Adding Key to Client

Now that you have this key, you need to actually tell your computer to use it. On windows (in powershell), run the command Get-Service ssh-agent | Set-Service -StartupType Automatic to set the ssh-agent to automatically start-up when you start your computer. Then, run the command Start-Service ssh-agent to start the service if it isn't already running. You can run the command Get-Service ssh-agent to see if the ssh-agent is running or not.

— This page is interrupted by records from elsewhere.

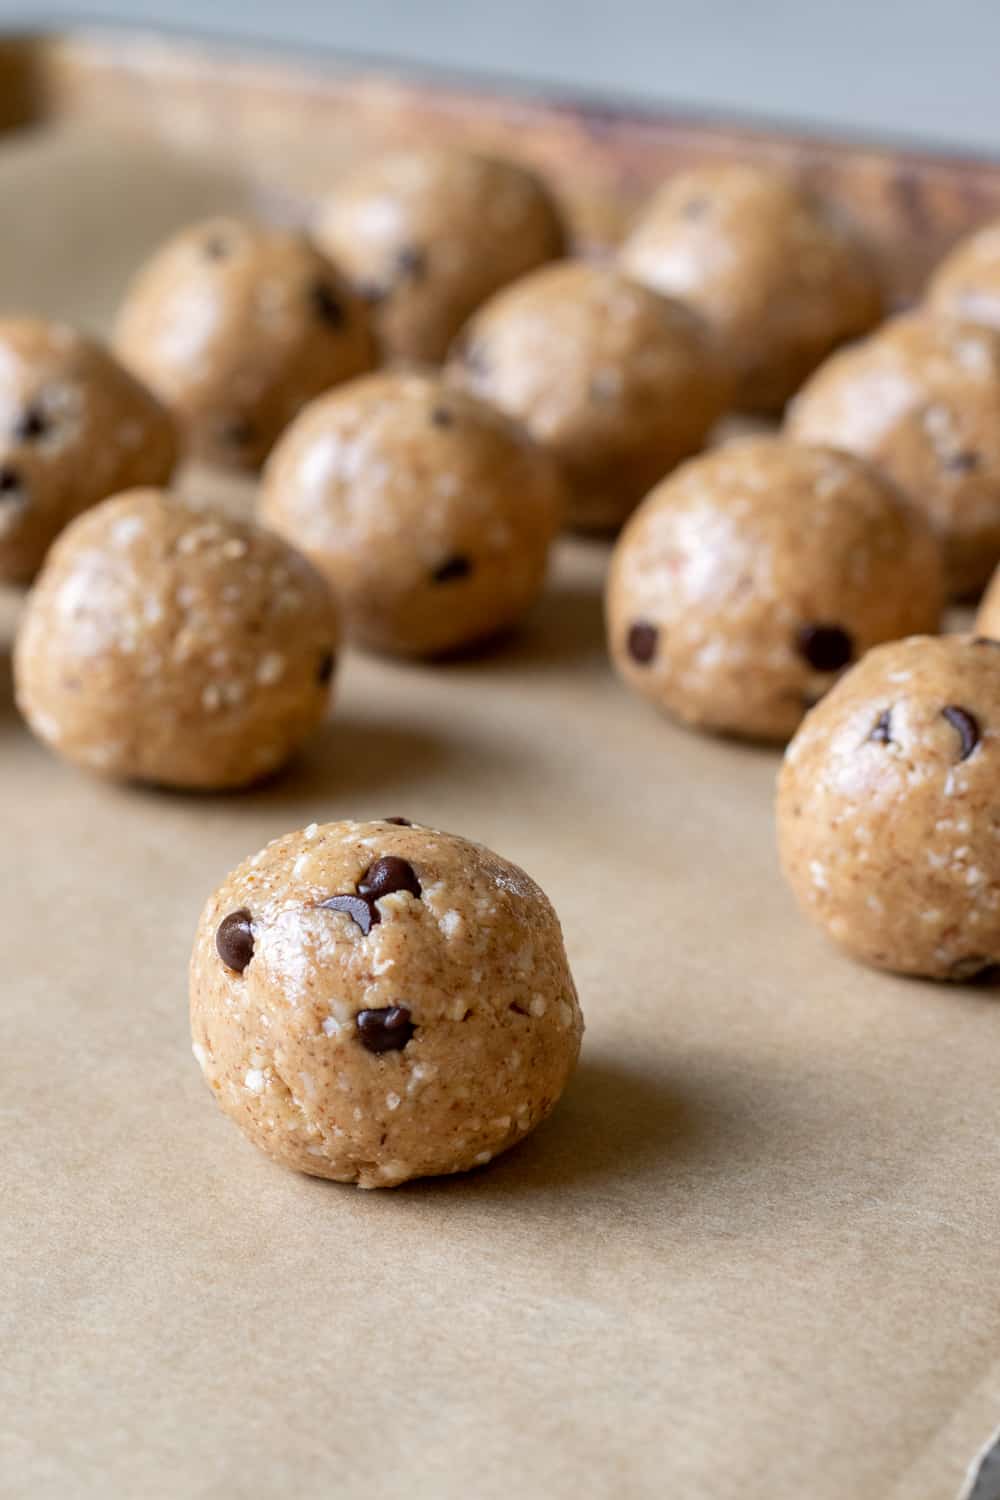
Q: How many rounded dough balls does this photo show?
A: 13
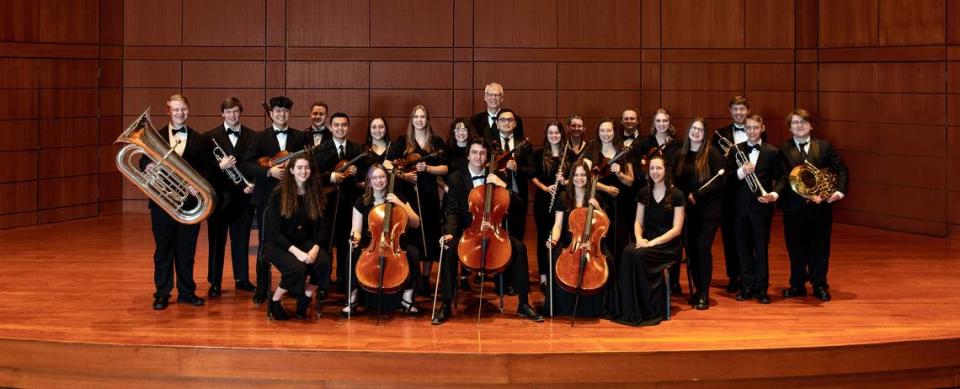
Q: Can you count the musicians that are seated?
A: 5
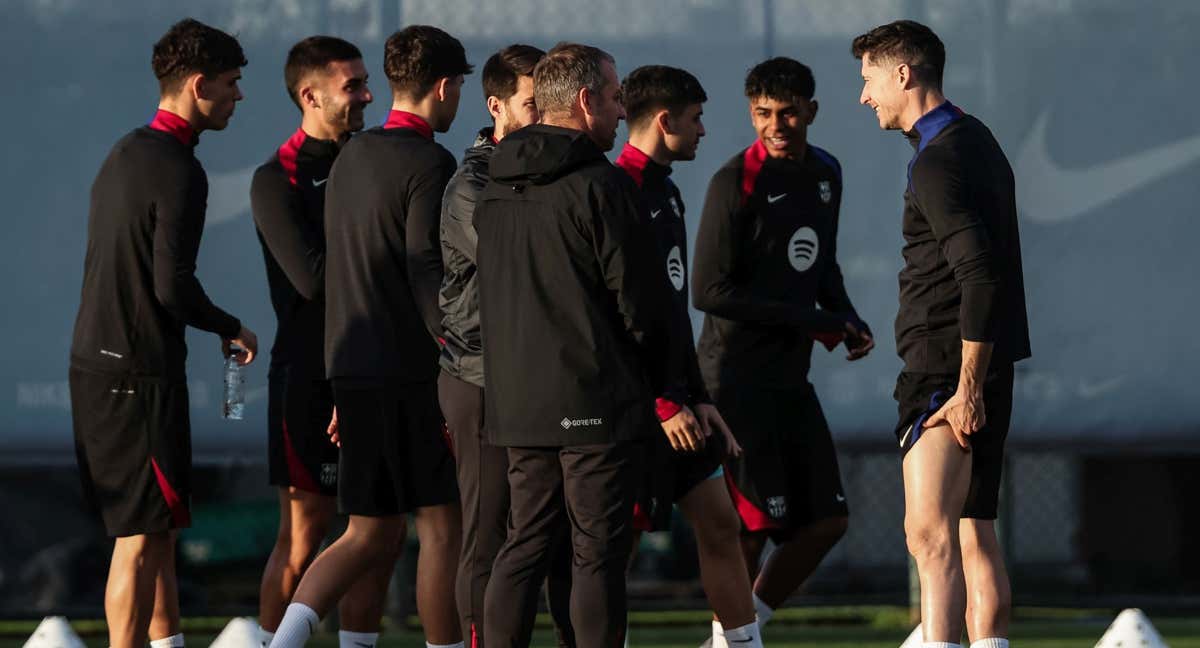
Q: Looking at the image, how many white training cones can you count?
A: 4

Finally, you can add the key by entering, ssh-add $env:USERPROFILE\.ssh\filename if you used the location I specified earlier (otherwise replace the part after 'ssh-add' with the file path that you used)

Creating a SSh Config on Windows

An ssh config can specify default values for ssh-ing into a server so that you don't need to specifiy the value each time. In your user account's .ssh folder, create a file named 'config' with no file extension. Edit the file and add something like: 

Host server
  HostName server.address
  User username
  Port 22
  PreferredAuthentications publickey
  IdentityFile ~/.ssh/filename

replace the 'server' after host, 'server.address', 'username', and the 'filename' with the values for your needs (you may also need to change the port number, but 22 is the default).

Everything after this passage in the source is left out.